◆ Counting data with pictures
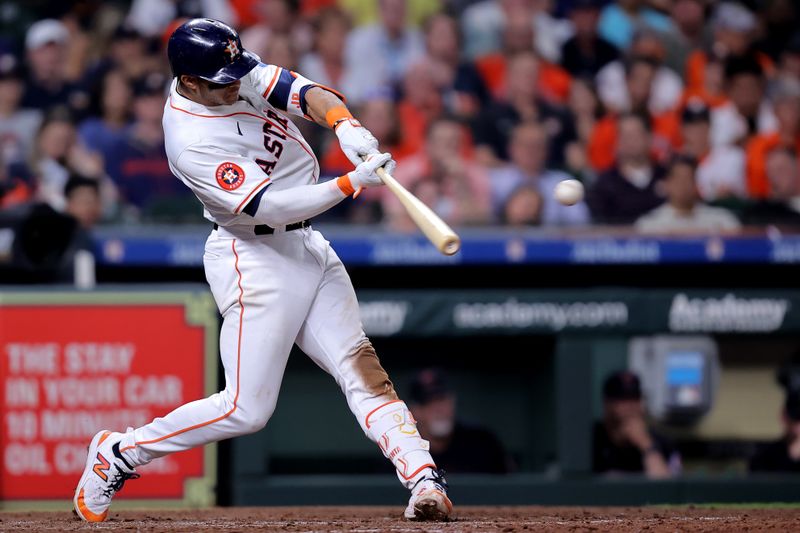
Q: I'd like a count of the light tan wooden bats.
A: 1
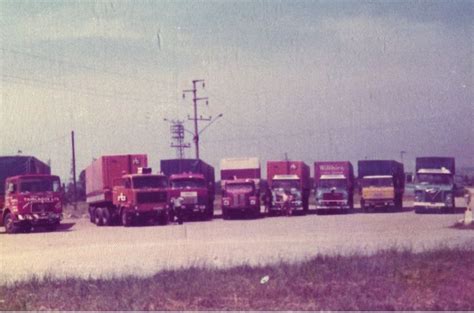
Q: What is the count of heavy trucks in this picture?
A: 8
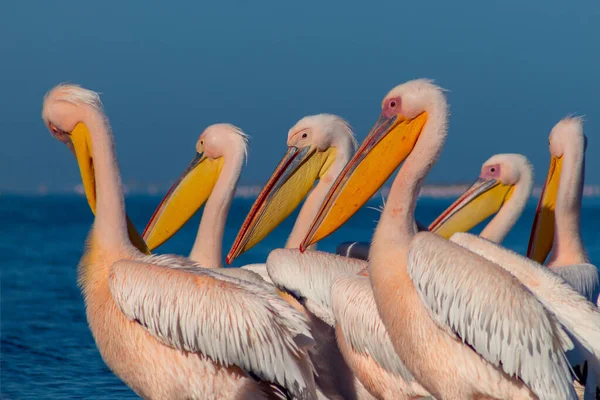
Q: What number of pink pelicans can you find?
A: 6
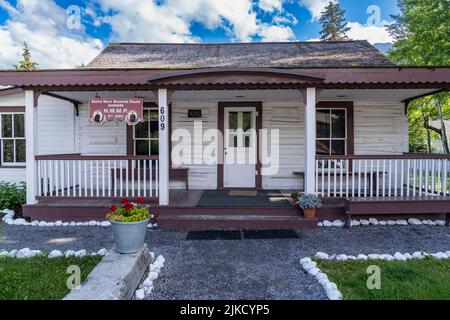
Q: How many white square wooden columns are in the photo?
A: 3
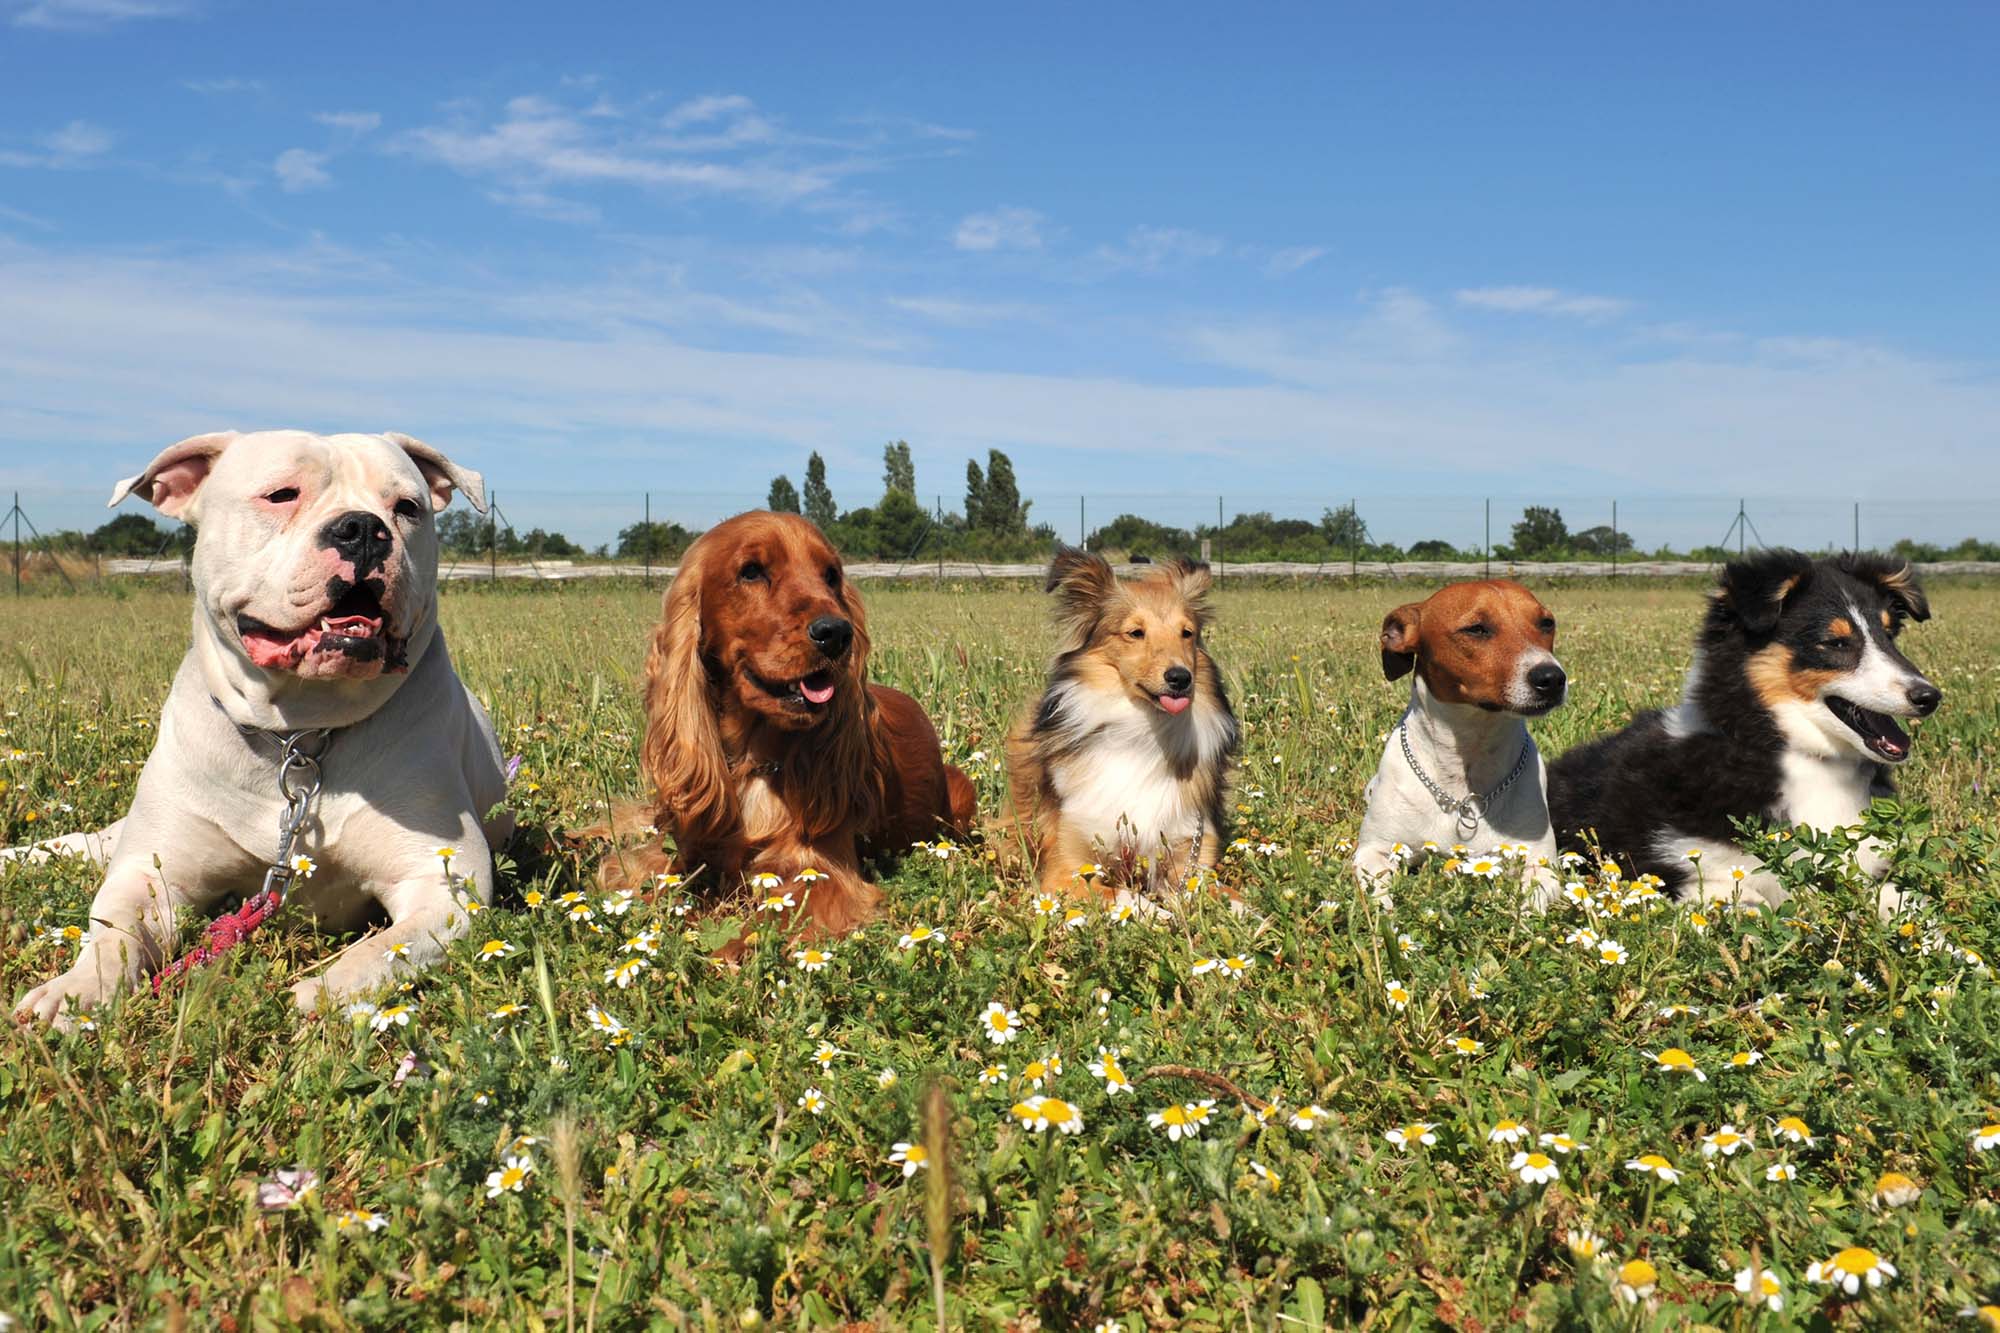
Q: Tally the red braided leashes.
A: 1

◆ What you are asked to do
Retype the entries verbatim and drop the pictures.

◆ Reply
Q: I'd like a count of the light tan wooden bats.
A: 1
Q: What is the count of heavy trucks in this picture?
A: 8
Q: What number of pink pelicans can you find?
A: 6
Q: How many white square wooden columns are in the photo?
A: 3
Q: Tally the red braided leashes.
A: 1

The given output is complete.